» **What to do**
Among the lines below, which ones contain the word "Count"? Copy every such line.
--- Data to use Enclosed Below ---
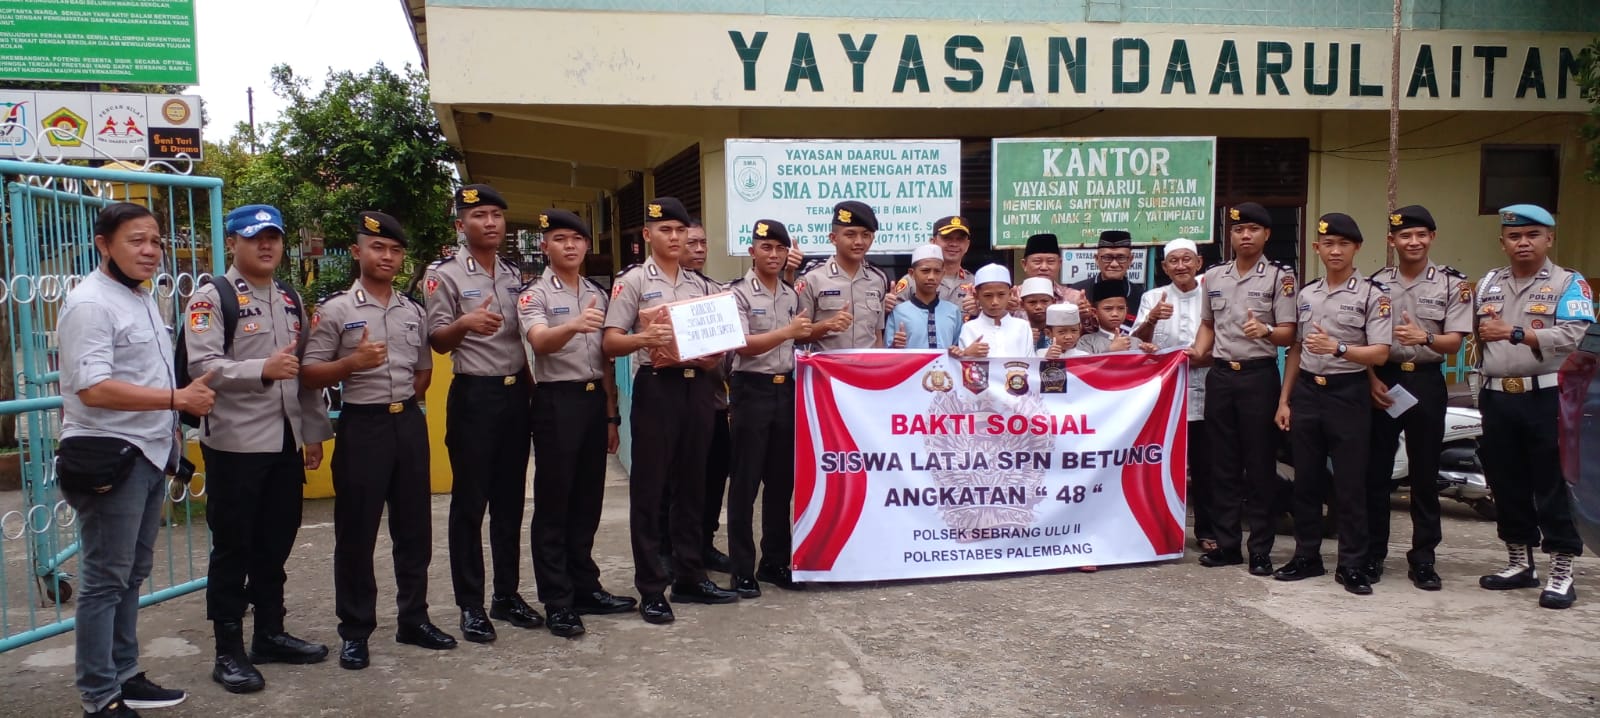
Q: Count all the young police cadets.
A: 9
--- End of Enclosed Data to use ---
--- Data to use Enclosed Below ---
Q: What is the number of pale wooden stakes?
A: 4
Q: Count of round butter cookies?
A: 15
--- End of Enclosed Data to use ---
» **Written response**
Q: Count all the young police cadets.
Q: Count of round butter cookies?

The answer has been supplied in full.